Top of RECORD EXCERPTS
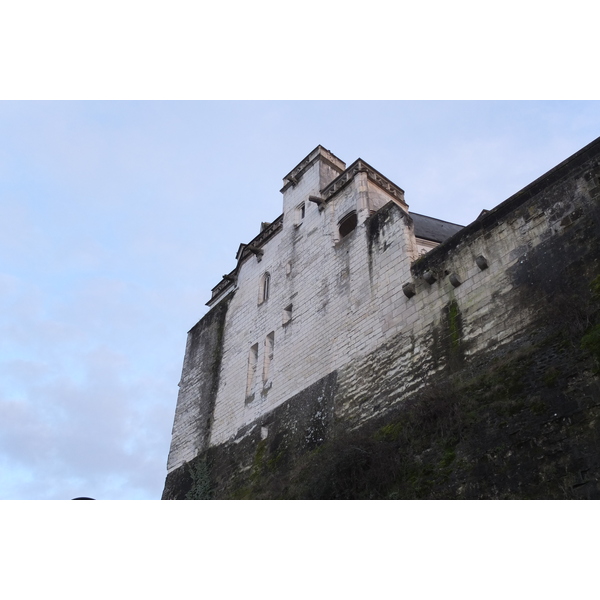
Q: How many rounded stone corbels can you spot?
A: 4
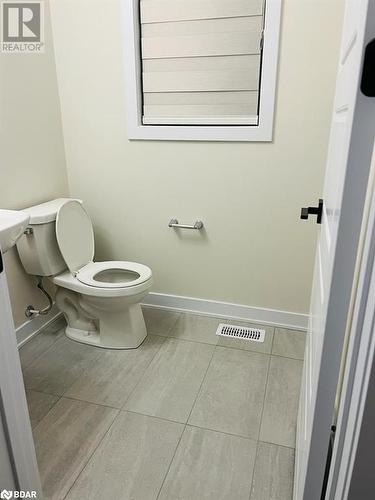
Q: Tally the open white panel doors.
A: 1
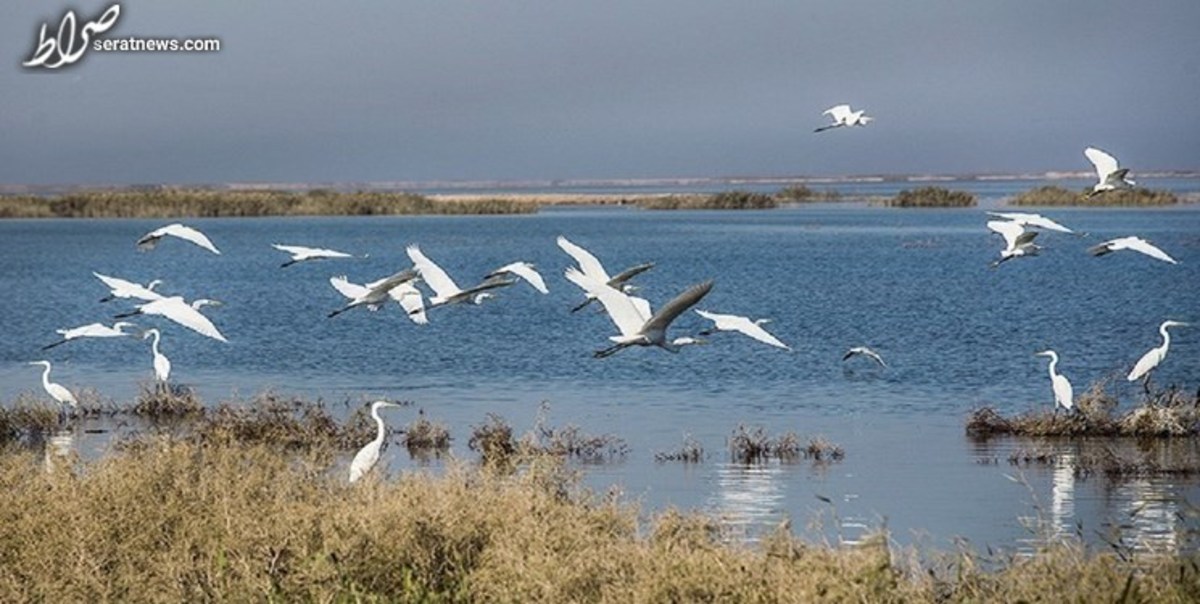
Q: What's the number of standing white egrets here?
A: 5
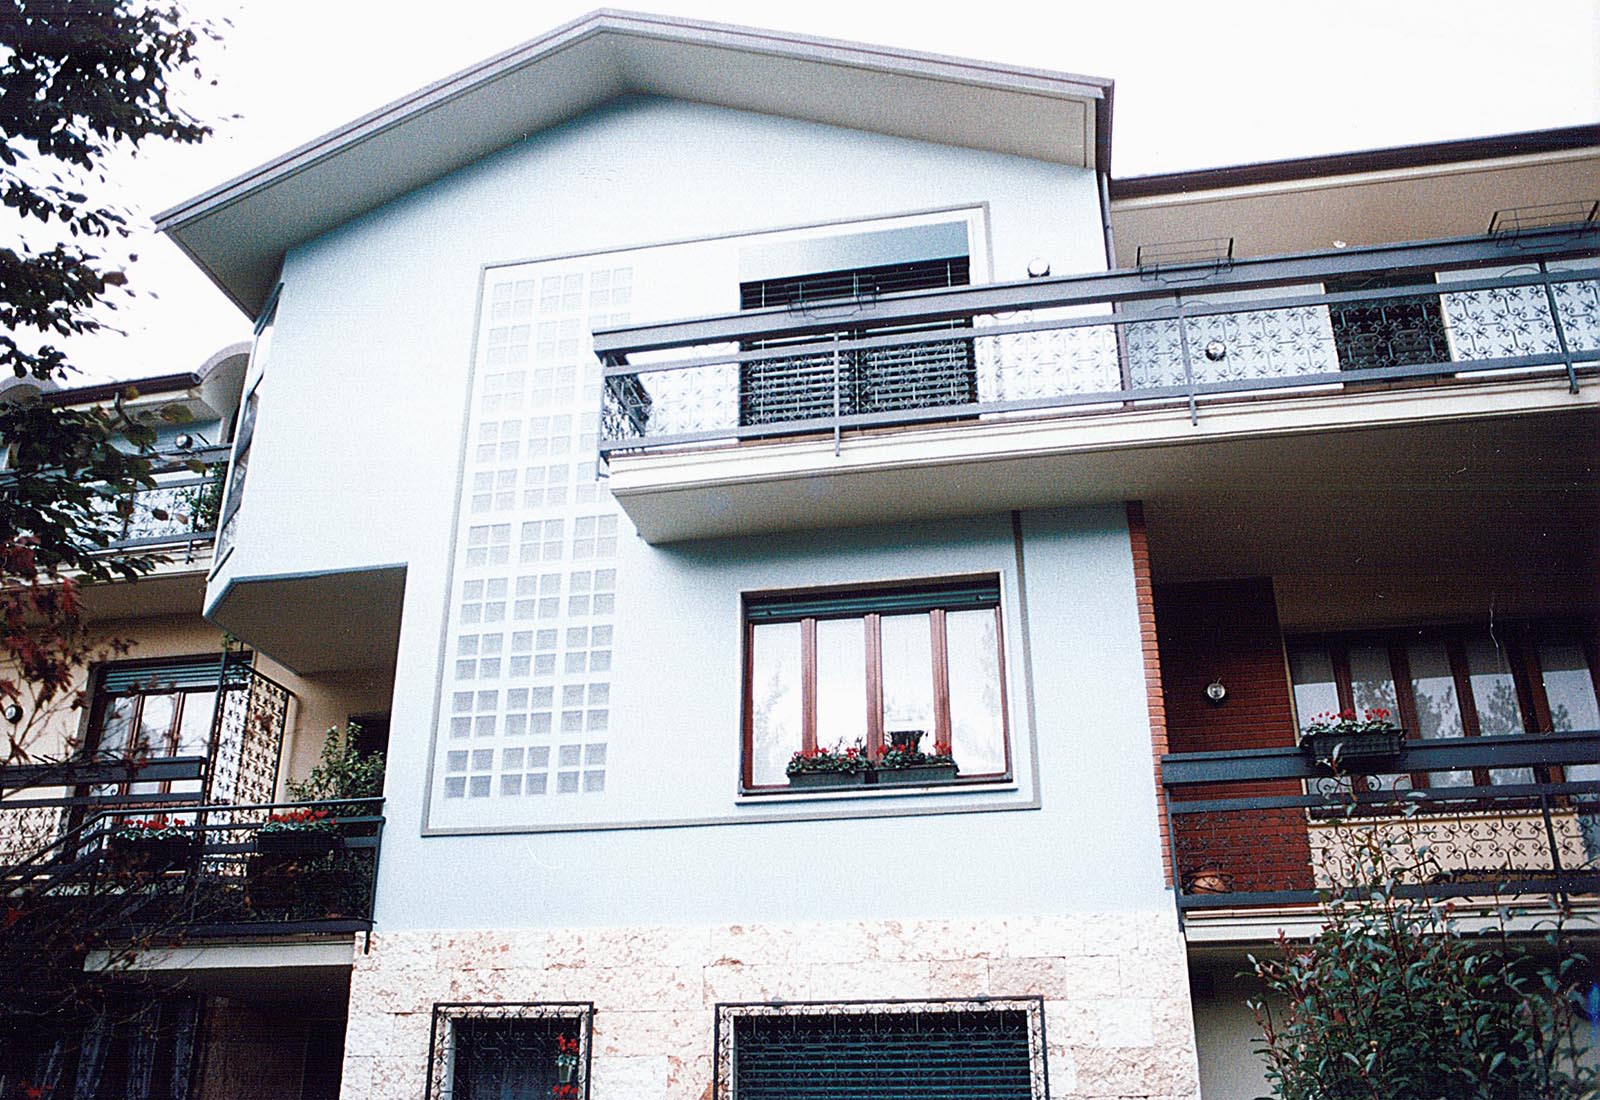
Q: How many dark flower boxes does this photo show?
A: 5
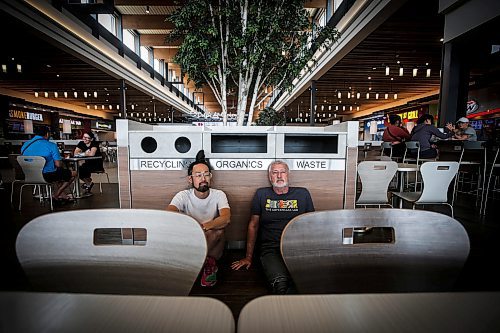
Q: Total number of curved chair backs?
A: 5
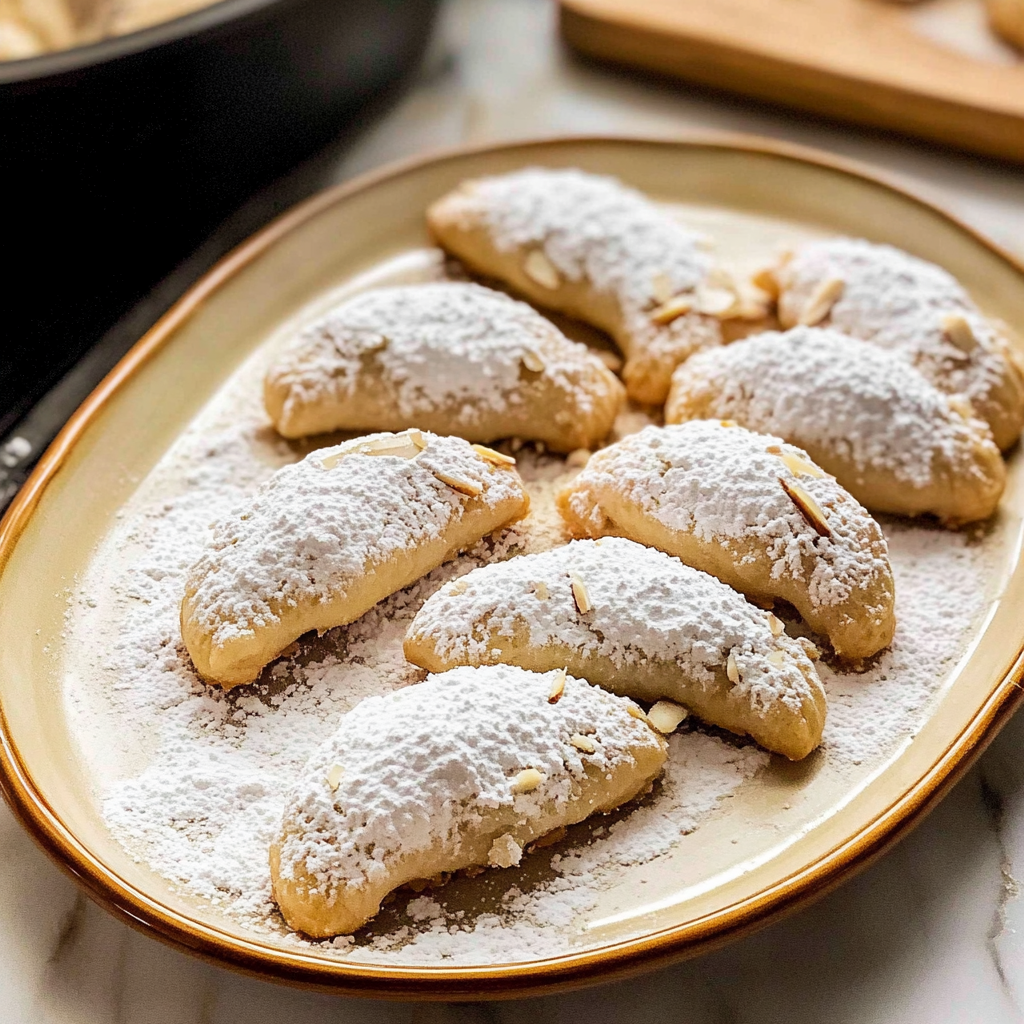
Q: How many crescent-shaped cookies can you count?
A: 8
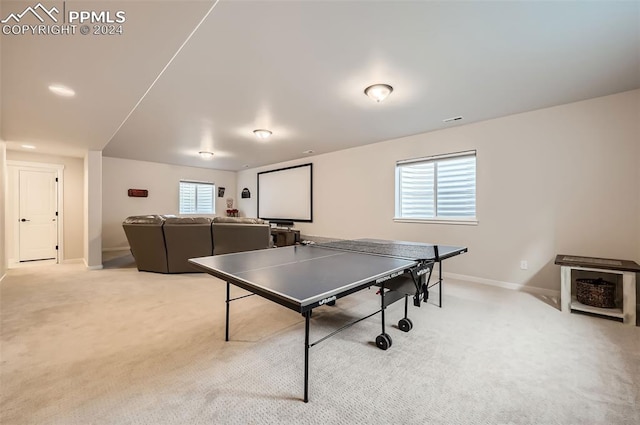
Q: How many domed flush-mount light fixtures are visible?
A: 3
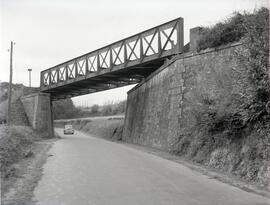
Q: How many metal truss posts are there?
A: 12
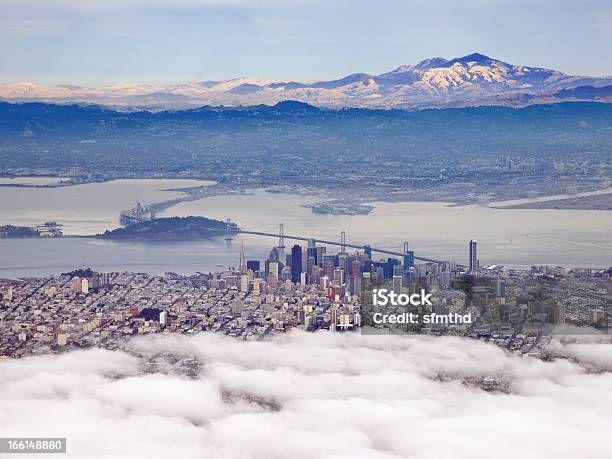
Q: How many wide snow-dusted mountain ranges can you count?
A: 1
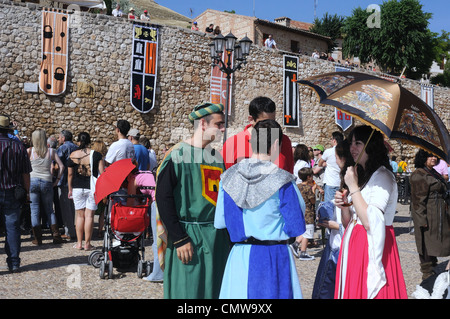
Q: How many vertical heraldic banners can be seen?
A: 6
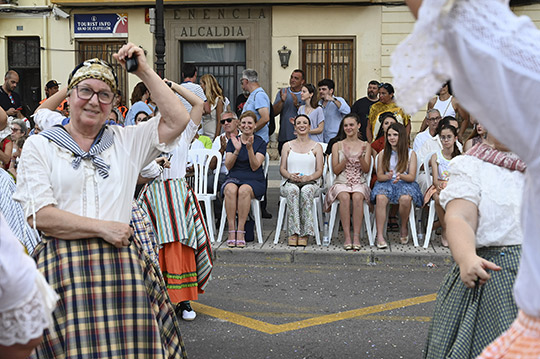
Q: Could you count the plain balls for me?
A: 0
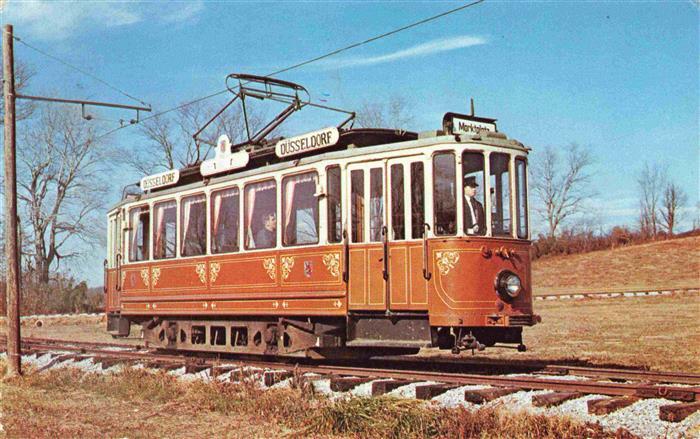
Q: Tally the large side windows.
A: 6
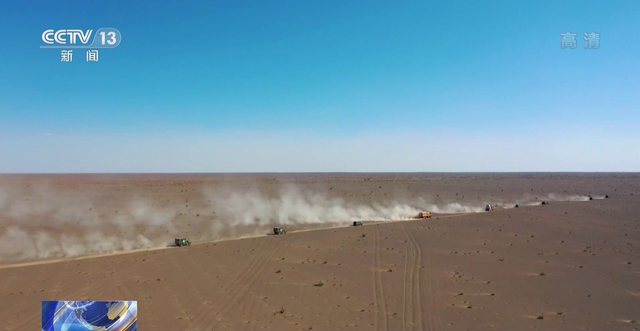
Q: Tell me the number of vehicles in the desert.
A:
Bottom of RECORD EXCERPTS
▶ [TASK BRIEF] Restate the data above word for word, omitting every picture.

▶ [RESPONSE FOR THIS EXERCISE]
Q: How many rounded stone corbels can you spot?
A: 4
Q: Tally the open white panel doors.
A: 1
Q: What's the number of standing white egrets here?
A: 5
Q: How many dark flower boxes does this photo show?
A: 5
Q: Total number of curved chair backs?
A: 5
Q: How many crescent-shaped cookies can you count?
A: 8
Q: How many domed flush-mount light fixtures are visible?
A: 3
Q: How many metal truss posts are there?
A: 12
Q: How many wide snow-dusted mountain ranges can you count?
A: 1
Q: How many vertical heraldic banners can be seen?
A: 6
Q: Could you count the plain balls for me?
A: 0
Q: Tally the large side windows.
A: 6
Q: Tell me the number of vehicles in the desert.
A:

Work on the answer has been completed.